As for Cohen’s comments on Sawaki just saying and doing the things that any wartime “patriot” would do, it must never be forgotten that Japanese conduct was equally bad, or even worse in some respects, than that of Germany or Italy during WW II. Unfortunately, Westerners typically know little about this because what happened in Asia since the early 1930’s is less taught at school than the events of WWII in Europe.

For example, Sawaki’s advice notwithstanding, the Japanese treated their prisoners much worse than the Nazis, i.e., 27% of POW’s died in Japanese hands compared with 4 per cent of those held in German captivity.

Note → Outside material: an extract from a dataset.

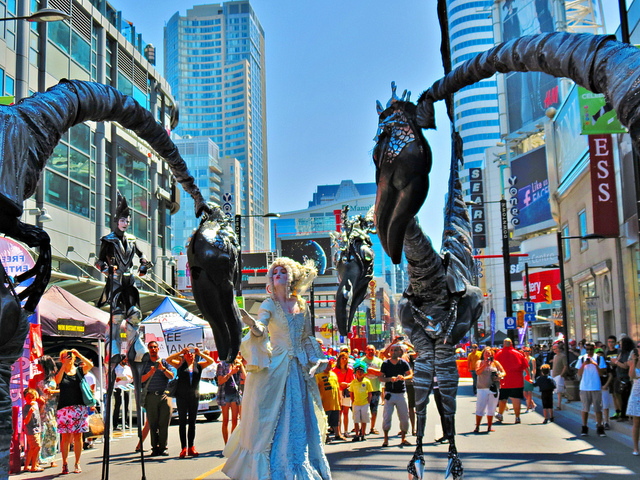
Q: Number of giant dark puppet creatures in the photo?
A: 3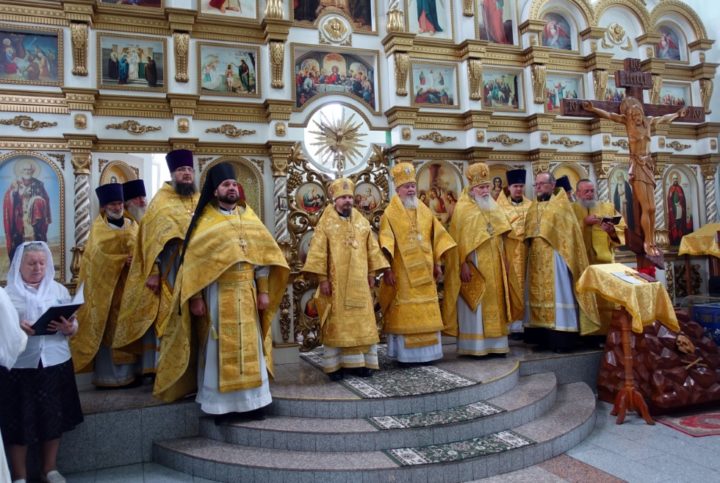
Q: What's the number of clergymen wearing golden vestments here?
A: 11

Further, apart from the Russian front, the total number of casualties caused by Japan was higher than those of the Nazis. First, the number of prisoners or slave labor that died in Japanese mines, factories, etc. is comparable to that in Nazi concentration camps. Second, there were an estimated 10 million civilian, and 2.5 million military casualties in China alone. By comparison, Japan lost 1,300,000 soldiers and 672,000 civilians (about 1/3 of whom died in the atomic bombing of Hiroshima and Nagasaki).

While the Nazis exterminated from 5 to 6 million Jews during WWII, this is but half the number of Chinese people killed by Japan from 1937-45 and even before. Additionally, the manner in which civilian Chinese were killed reveals the extreme violence and barbarism Japan’s soldiers were capable of.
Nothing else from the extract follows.